• [What the exercise asks] Show only those lines of the entries where the string "black" is found.

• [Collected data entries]
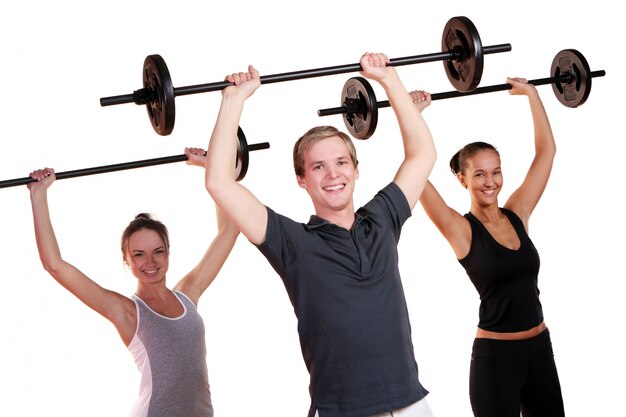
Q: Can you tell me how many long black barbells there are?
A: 3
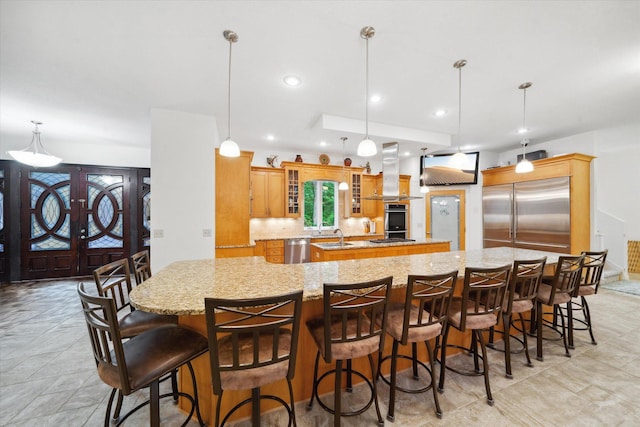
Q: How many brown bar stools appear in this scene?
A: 10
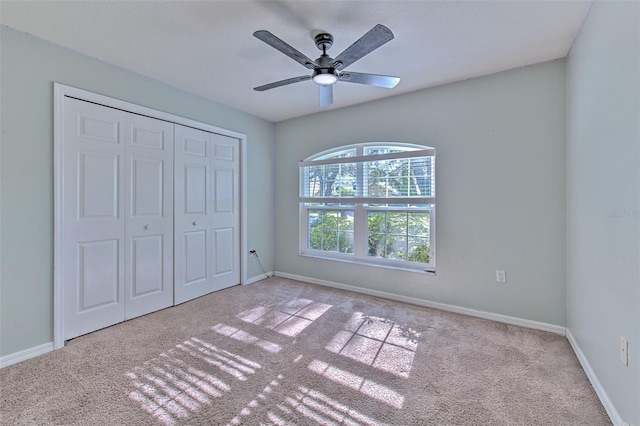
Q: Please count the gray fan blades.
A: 5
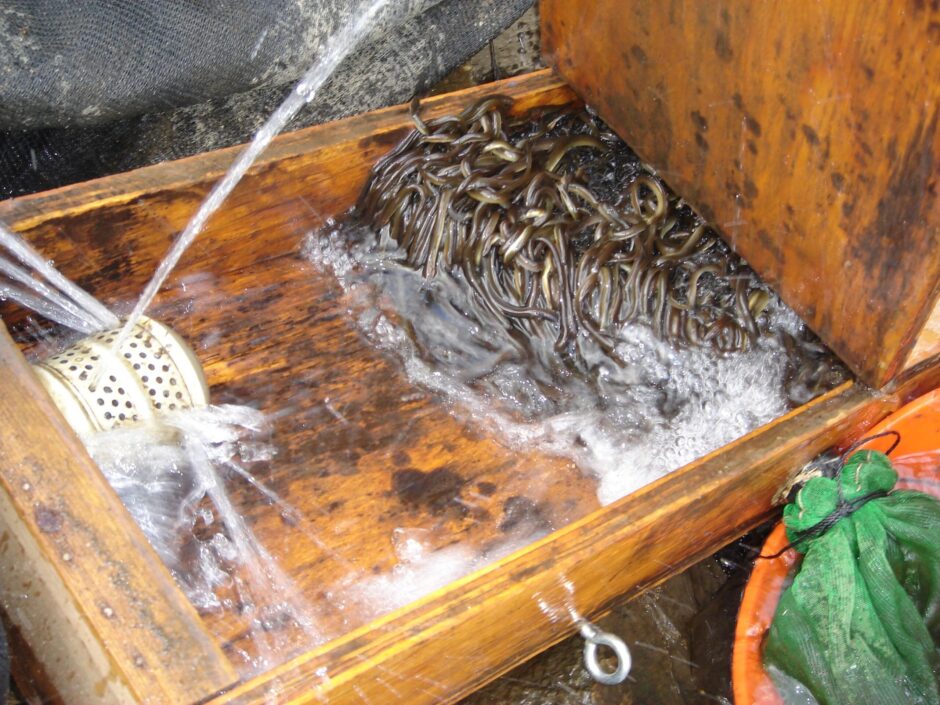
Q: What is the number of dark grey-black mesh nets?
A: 1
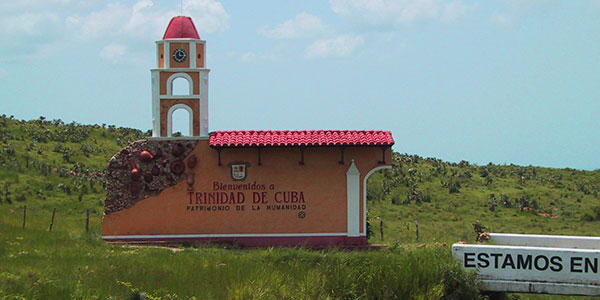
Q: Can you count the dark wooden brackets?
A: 5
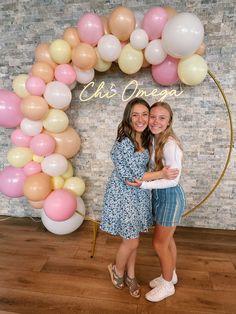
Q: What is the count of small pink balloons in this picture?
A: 5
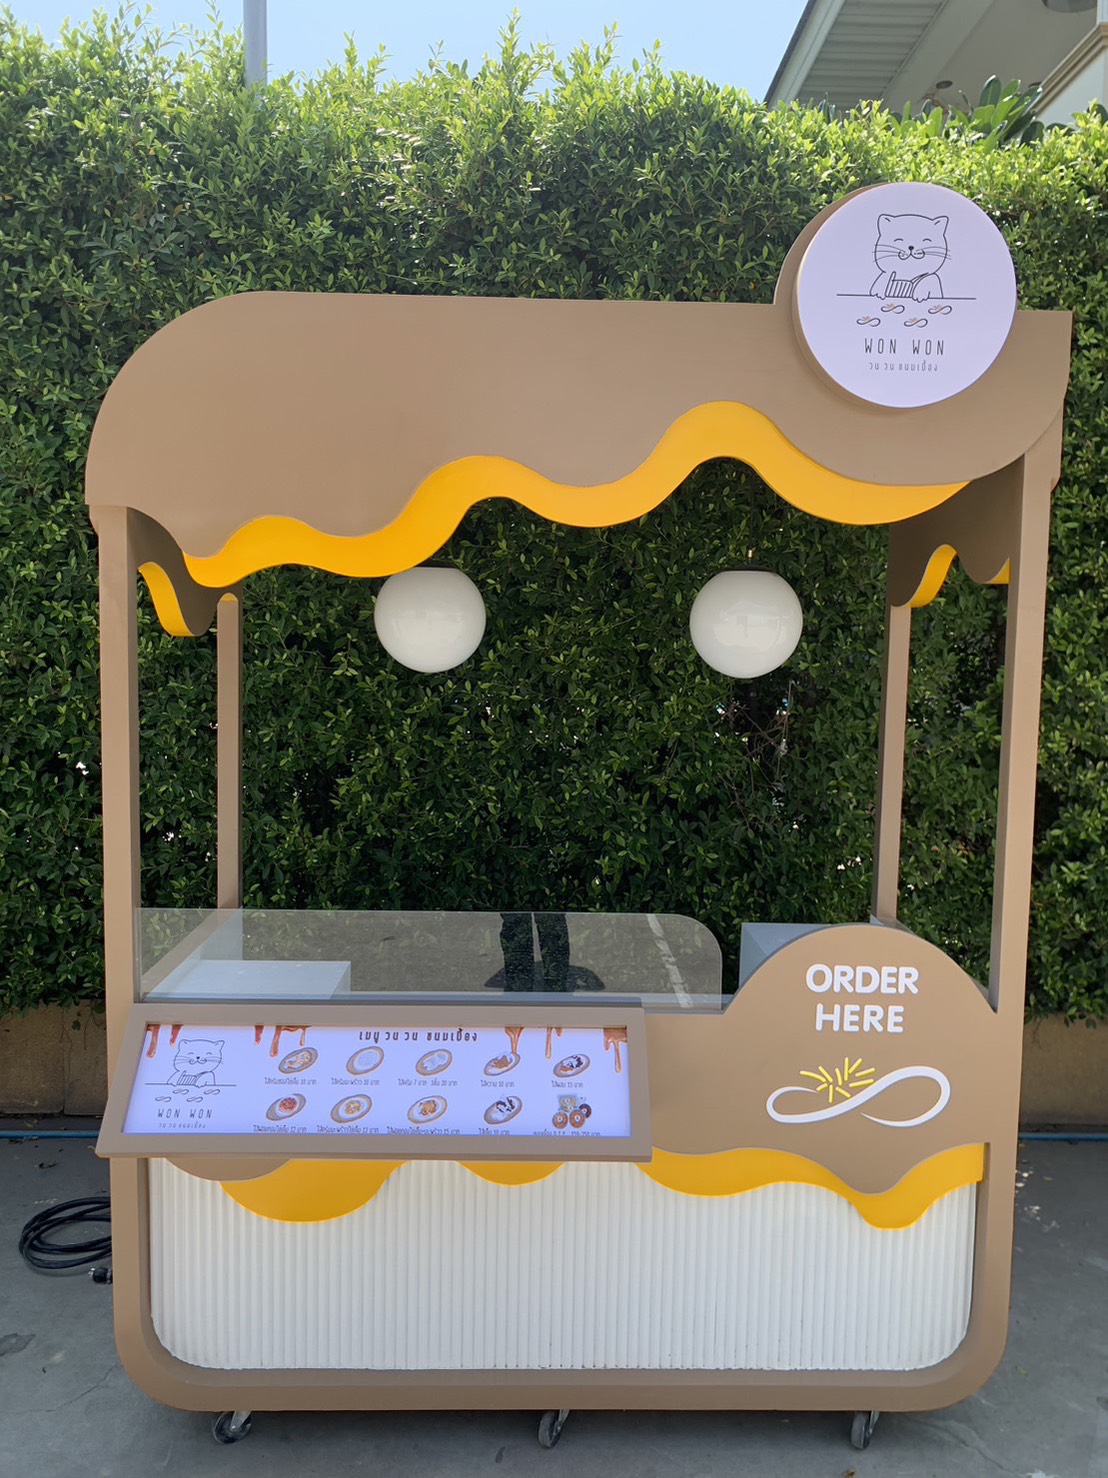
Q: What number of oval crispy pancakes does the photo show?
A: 9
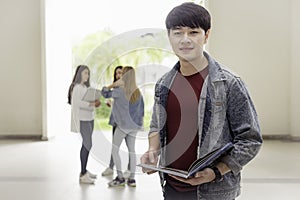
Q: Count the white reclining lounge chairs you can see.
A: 0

• [Exercise output]
Q: Can you tell me how many long black barbells there are?
Q: What is the number of dark grey-black mesh nets?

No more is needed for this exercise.